By the way, I’ve seen you don’t have any post regarding opencv and gstreamer use. It is a very common combination, and a bit tricky to get working. I personally have it already working, but I am sure a post on this topic would help lot of readers.
Thank you, keep the good work!
Regards.
Adrian Rosebrock
Thanks David! You’ll be able to use dlib directly from your C++ application which is awesome, I’m glad that helps resolve the problem for you 🙂 Also, thank you for the suggestion on OpenCV and gstreamer. It is a bit tricky. I’ll see if I can cover it in a blog post but I can pretty much guarantee it’s going to be apart of our upcoming Computer Vision + Raspberry Pi book.
Anand C U
Hi Adrian. Thanks for the fantastic tutorial.
I’m currently building a automobile traffic counter with SSD-Mobilenet and MOSSE Tracker.
The issue I’m facing is to correctly correlate between objects that were tracked on the previous frames and the new objects from the SSD-Mobilenet (I’m running detection module every 5 frames). Currently I am using Non-Maximum Suppression technique to compare the bounding boxes and to decide that a tracked object is same as the one detected in the current frame. However, this fails a lot of times and is leading to erroneous counts. Do you have any suggestions to achieve this in a better way? Thanks
Adrian Rosebrock
Hey Anand — have you read my previous tutorial on building na OpenCV people counter? That tutorial would give you the starting point for your traffic counter, including how to associate objects between frames.
Jasper H
Hi Adrian,
Thanks for yet another useful post. How does this dlib correlation tracker compare with those implemented in OpenCV? For example, you had a summary post on those back in July https://pyimagesearch.com/2018/07/30/opencv-object-tracking/
Dan Ionescu
Great post again Adrian!
I’ve read a previous post about opencv trackers and I was wondering how accurate and how fast is this tracker compared to those? I want to use it on a raspberry pi
Thanks
Chase Lewis
Hey Adrian,
I noticed the update of the tracker returns the ‘Peak to Side-Lobe Ratio’. All the documentation says it is a ‘confidence that the object is within the rect’. Any idea how this value is created / used? I imagine a robust ‘tracker’ would use this value and if it went below a certain threshold return to using the detector.
For a sample project i’m seeing it start at ~20 and drop to 9 but without more info hard to understand how to construct this value should be used.
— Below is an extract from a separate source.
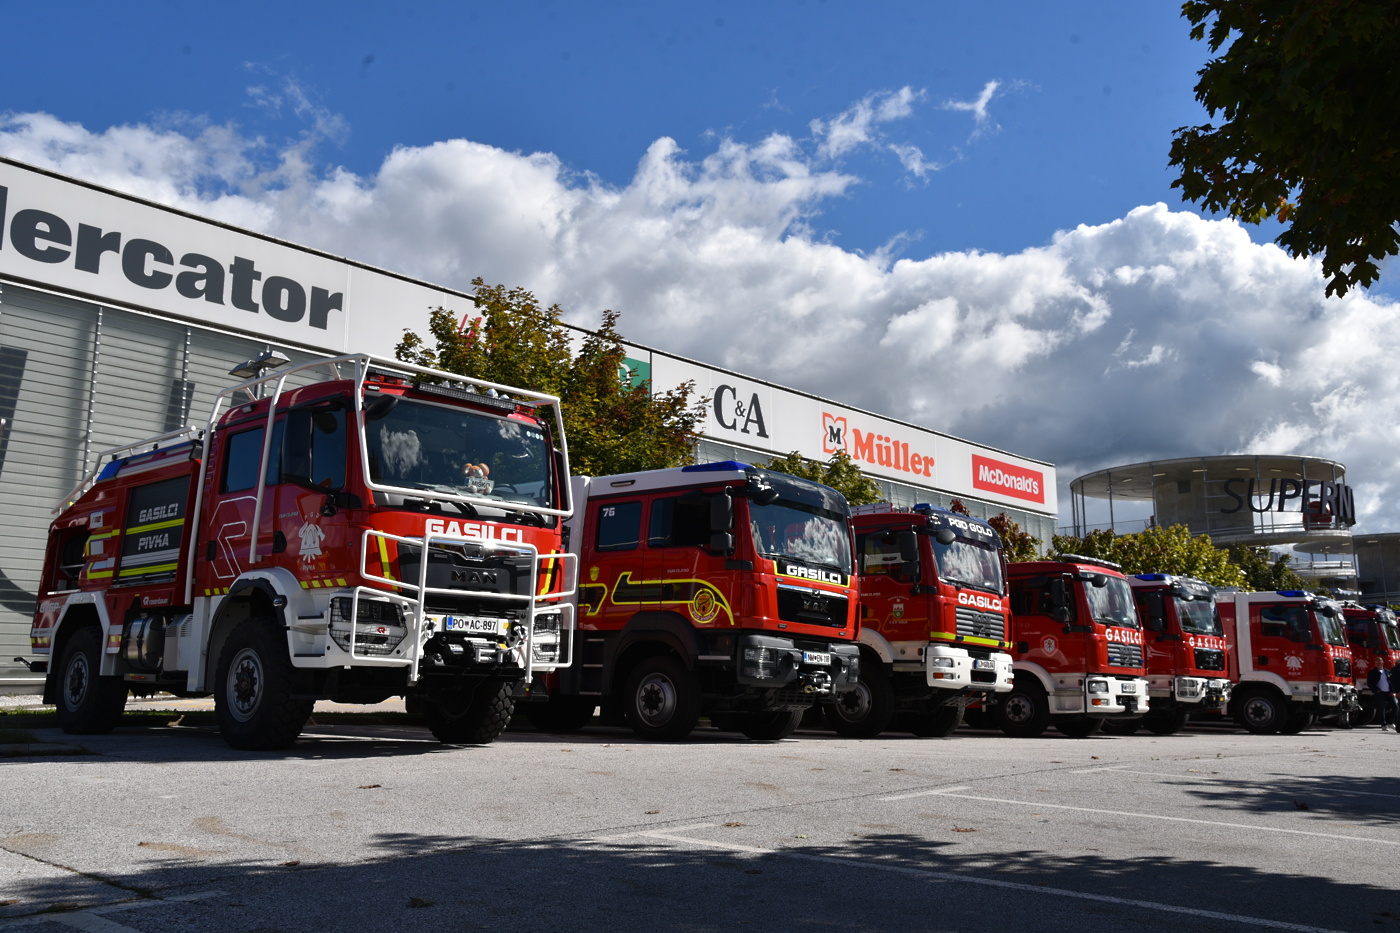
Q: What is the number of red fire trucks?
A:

An article about improving the ‘robustness’ and recovering from tracking getting off would be interesting.
Chase Lewis
Mohamed
Hi Adrian. Great post as usual ,Thank you.
I’m currently building vehicle tracking system ,do you thing using Extended Kalman Filter will be better than centroid and dlib tracker?
Adrian Rosebrock
The only way to know is to try 🙂 Run experiments with both and let the empirical results drive your decision making.
Val
Hello Adrian!
Thanks for the awesome books and tutorials!
I work on detecting additional facial features like forehead wrinkles and the nasolabial fold for better emotion prediction.
Can you please advise on what the approach to find these features should look like?
Adrian Rosebrock
For your project I would suggest first performing facial landmark prediction. Inside the comments of the post you’ll see my recommendations for detecting the forehead region as well.
adi
Hey Adrian,
Do you have an email you can be reached at?
Adi
Adrian Rosebrock
You can use the PyImageSearch contact form and your message will go to my inbox.
zana zakaryaie nejad
Hi
It was a really good news that dlib has implemented multi-scale MOSSE (DSST).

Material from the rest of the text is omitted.